Stony Brook, NY, September 07, 2009 - We each found our way in the early morning darkness to make the 6 am meeting at the dock in Port Jefferson. We were set to board the R/V Seawolf, the research vessel of Stony Brook University’s School of Marine and Atmospheric Sciences. It was tied up and ready for a daylong research cruise. After first mate Katie Smith dropped off needed supplies and equipment and drove the cart back to the marina, everyone boarded and we were ready to cast off.

Captain David Bowman announced a few safety rules and gave us newbies a quick tour of the deck, the wet lab, the dry lab, the galley, the head and the wheelhouse. The Seawolf is 80 feet of efficiency and grace. And with ten people on board that morning, it was spacious enough to see what everyone was doing without getting in the way.

Everyone had an assigned job or multiple tasks to do…except for maybe Jennifer Smith, environmental reporter from Newsday (click here), and me—we were observing, recording, and trying to stay low key as researchers, students, and crew went about their business.

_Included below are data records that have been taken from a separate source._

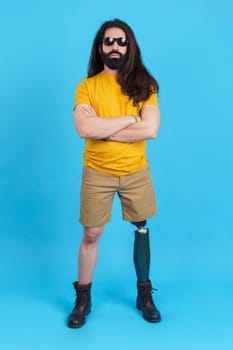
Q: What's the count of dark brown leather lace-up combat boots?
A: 2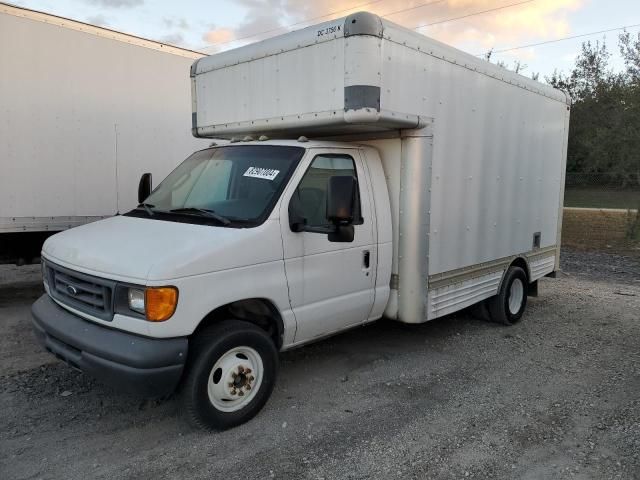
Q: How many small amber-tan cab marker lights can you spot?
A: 5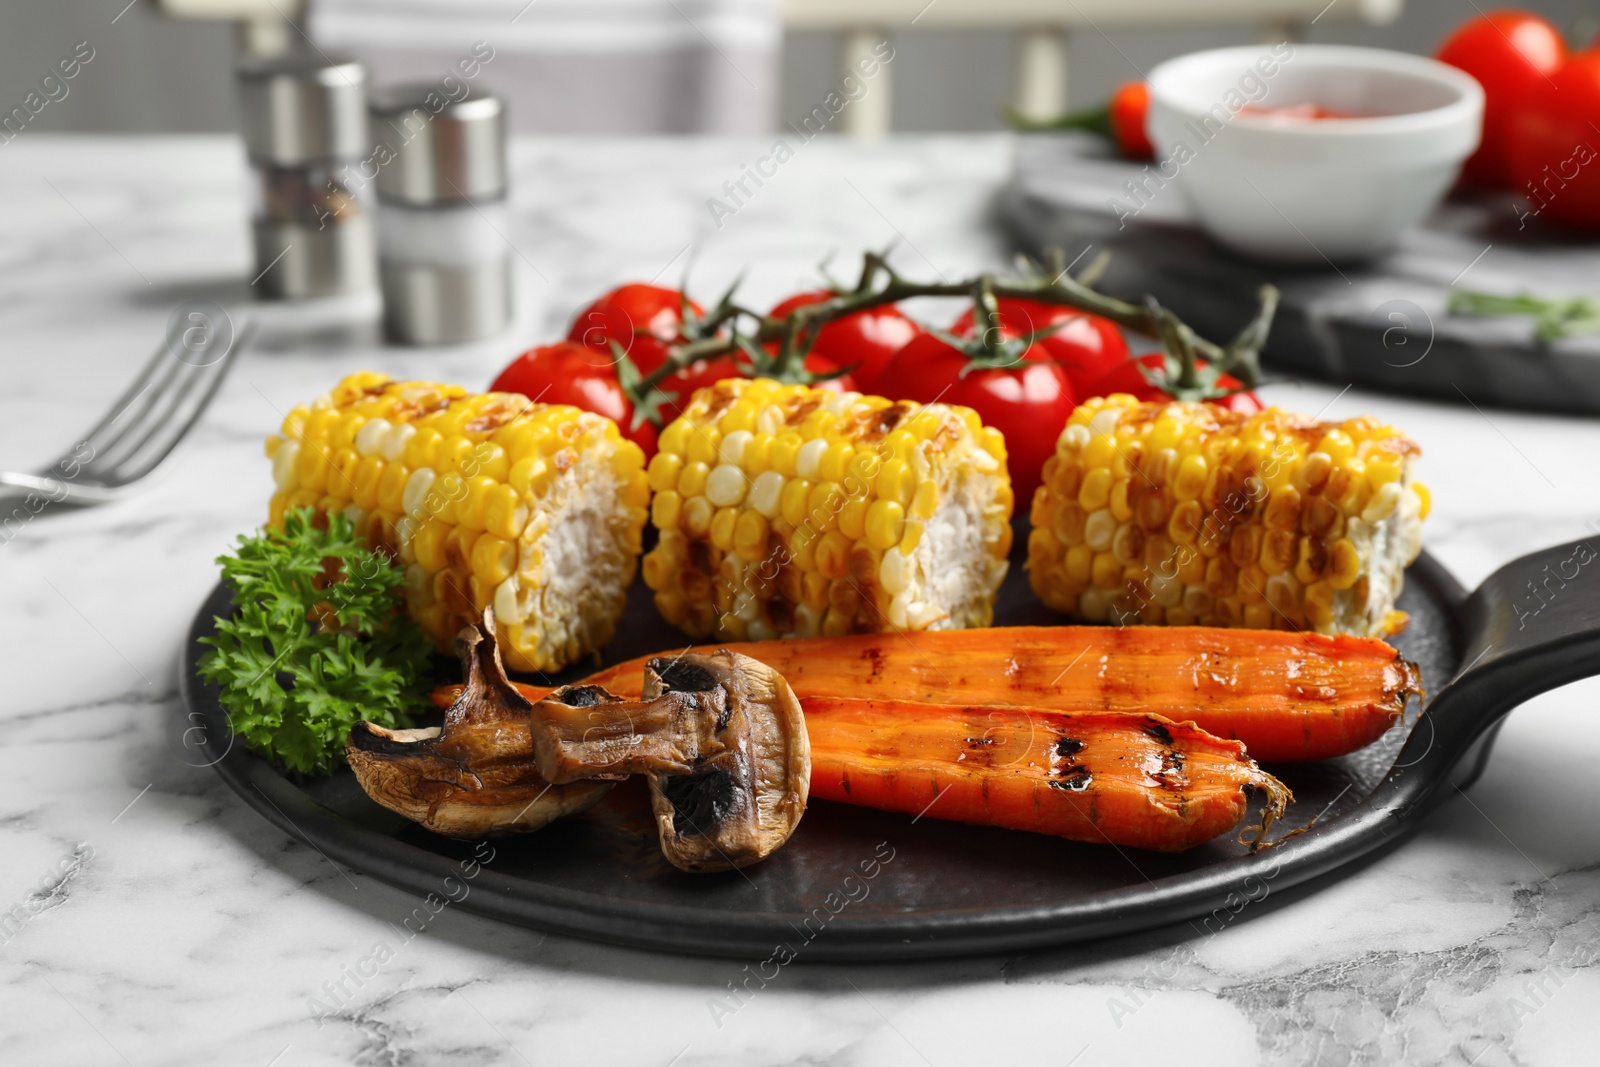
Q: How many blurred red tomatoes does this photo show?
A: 2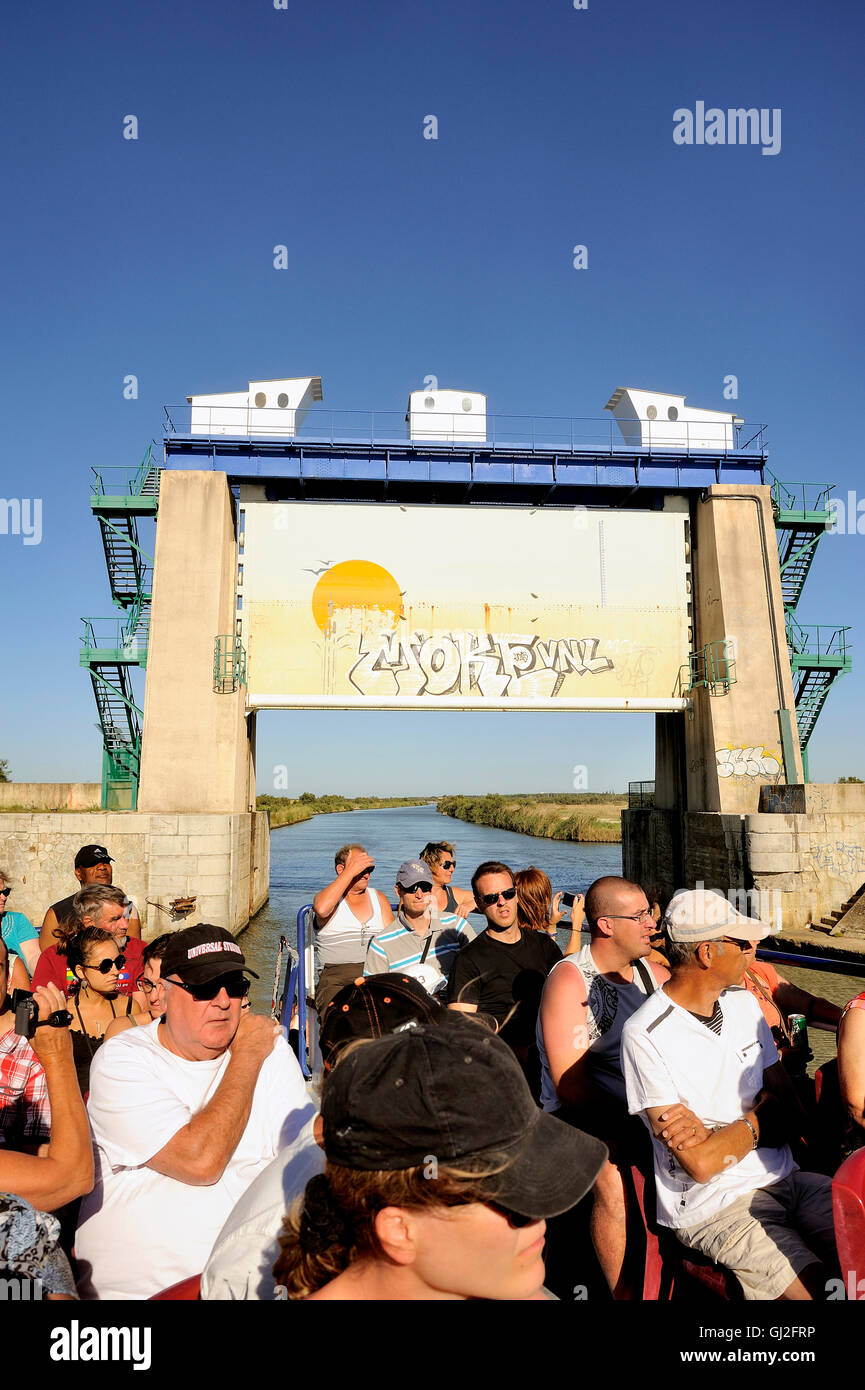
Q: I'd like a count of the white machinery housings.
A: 3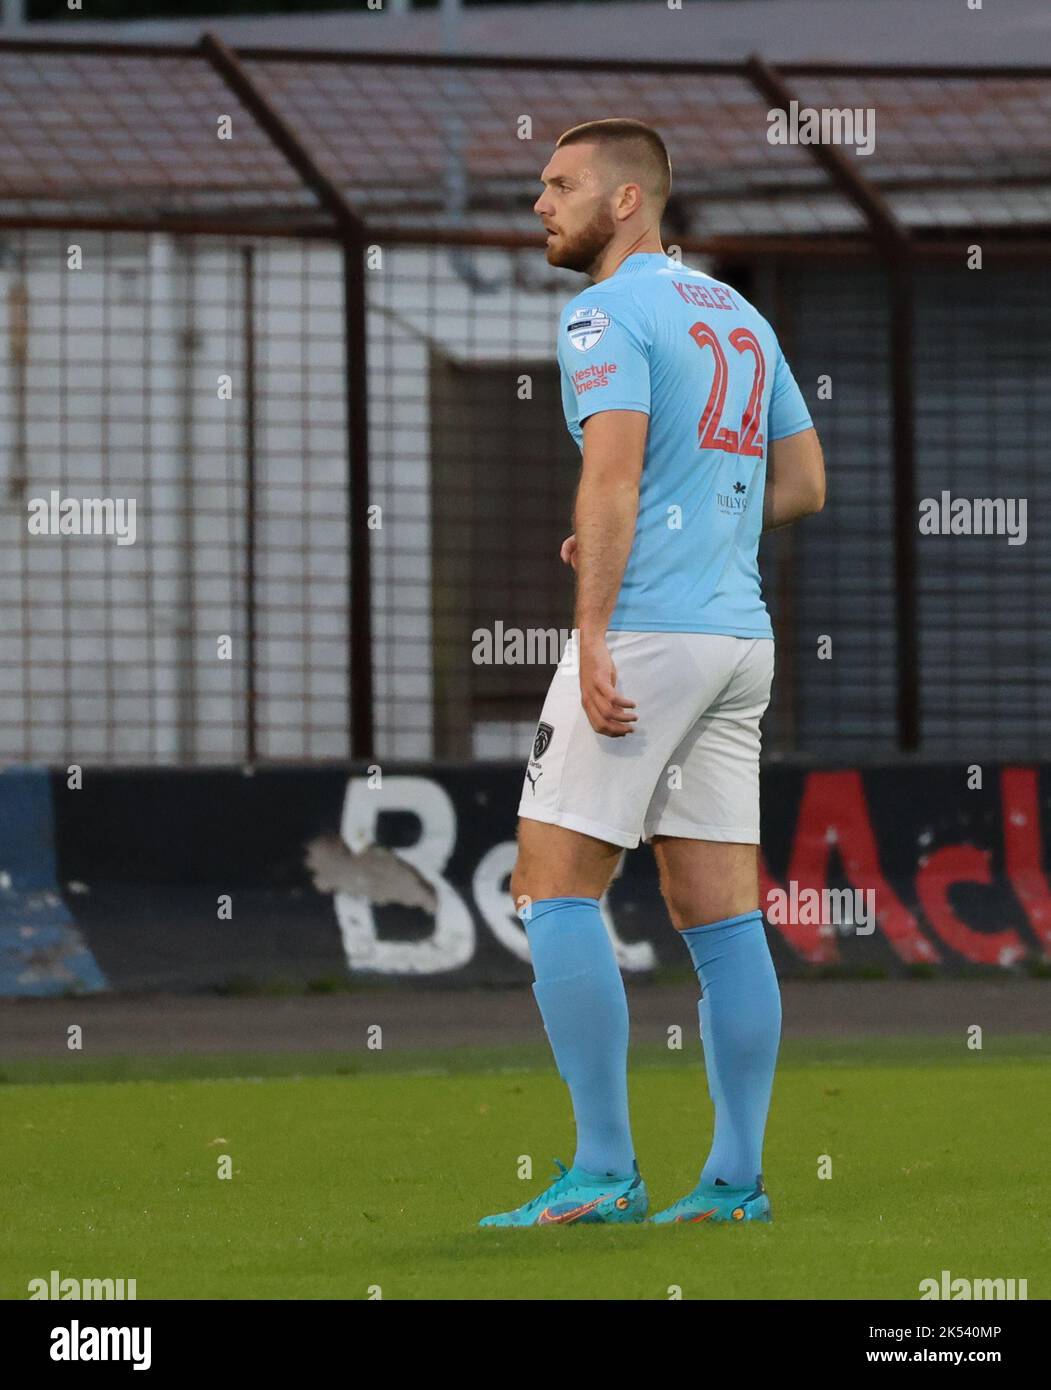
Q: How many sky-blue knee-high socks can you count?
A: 2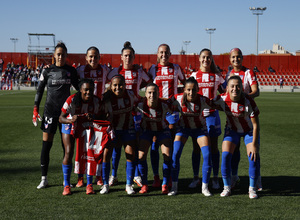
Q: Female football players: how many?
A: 11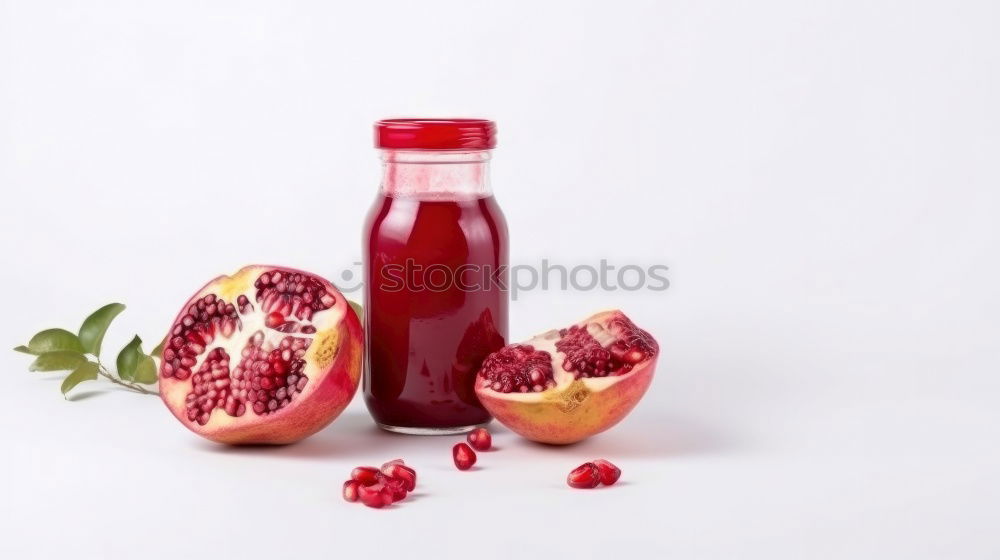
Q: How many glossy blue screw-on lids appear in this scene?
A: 0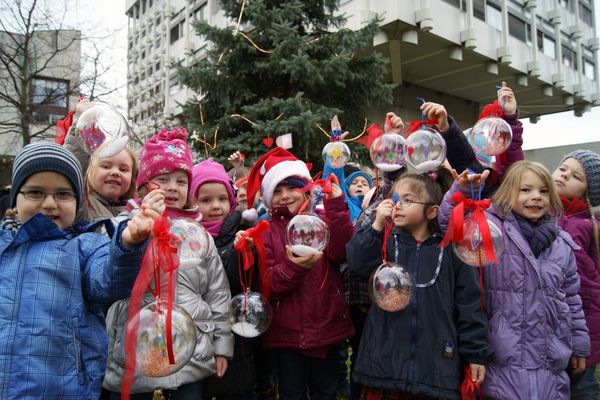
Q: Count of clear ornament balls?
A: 11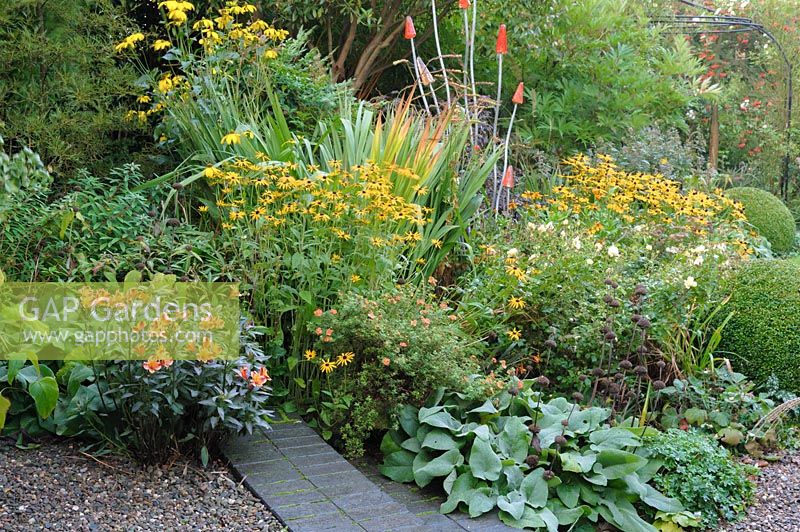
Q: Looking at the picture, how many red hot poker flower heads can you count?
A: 6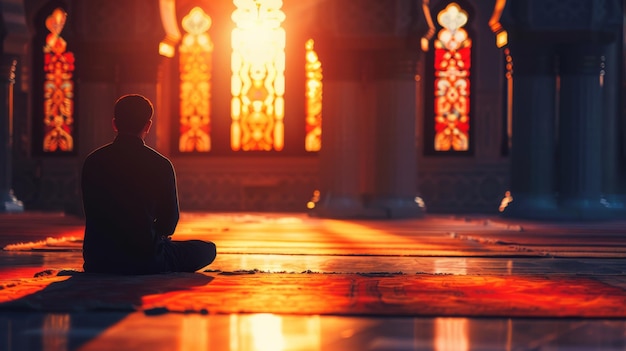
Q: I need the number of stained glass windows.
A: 5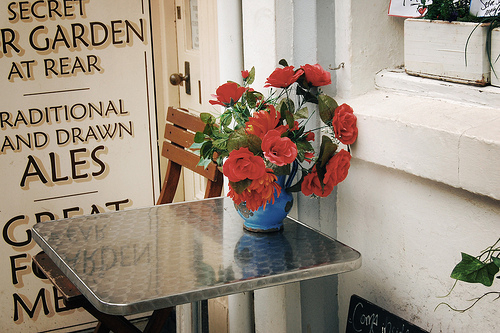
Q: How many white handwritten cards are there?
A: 2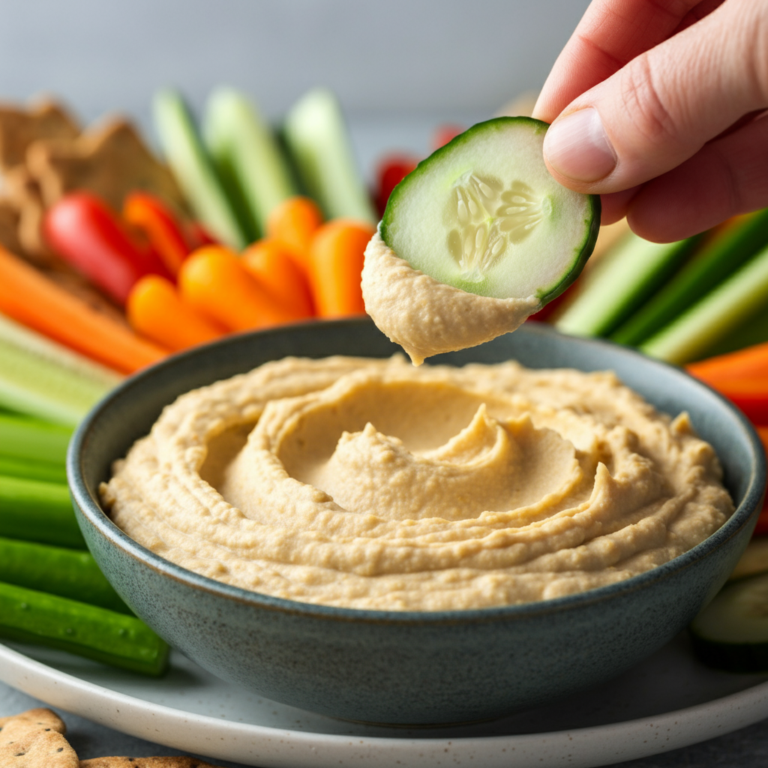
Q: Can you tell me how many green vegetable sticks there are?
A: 11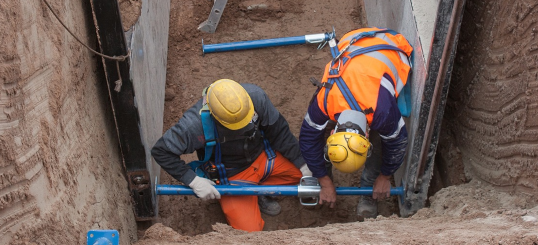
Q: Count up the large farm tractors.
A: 0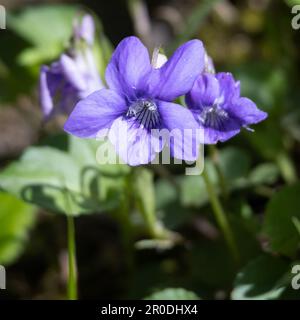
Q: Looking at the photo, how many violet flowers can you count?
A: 3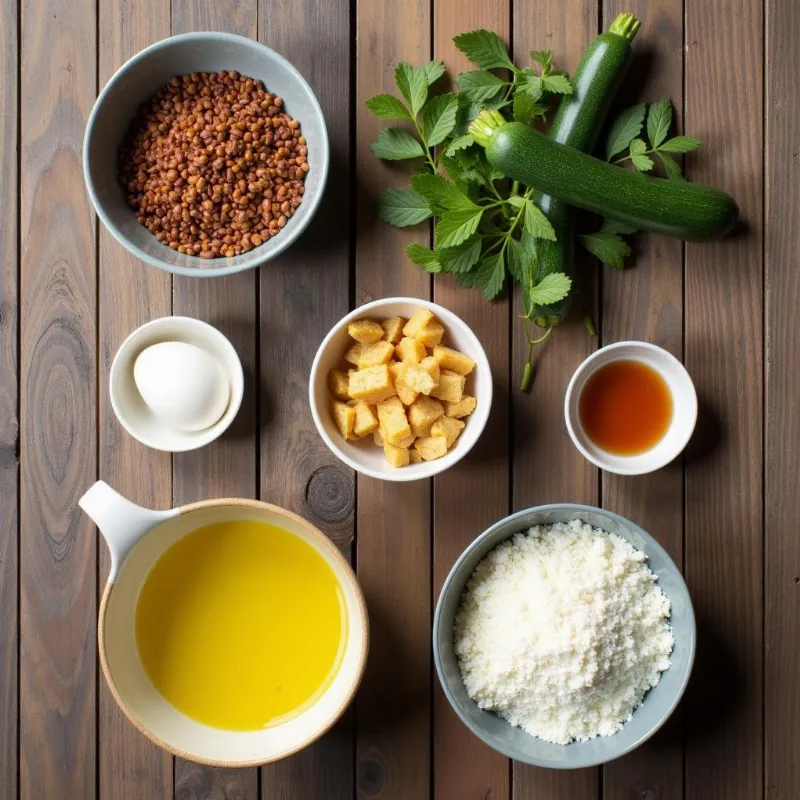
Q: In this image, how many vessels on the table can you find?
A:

The purpose of this research cruise in Long Island Sound was to collect water samples from the area of the western Long Island Sound near Execution Rocks—a location that has historically been the site of low oxygen conditions known as hypoxia (click here for background information). The study is one of five two-year research projects funded in large part through the US EPA’s Long Island Sound Study with additional funds from the New York and Connecticut Sea Grant programs.

The research team of Dr. Gordon Taylor (click here) and Dr. Kamazima Lwiza (click here) along with their students has been looking at how the interplay between microscopic organisms’ metabolism in the water column and water mixing promote summertime hypoxia (click here for project description).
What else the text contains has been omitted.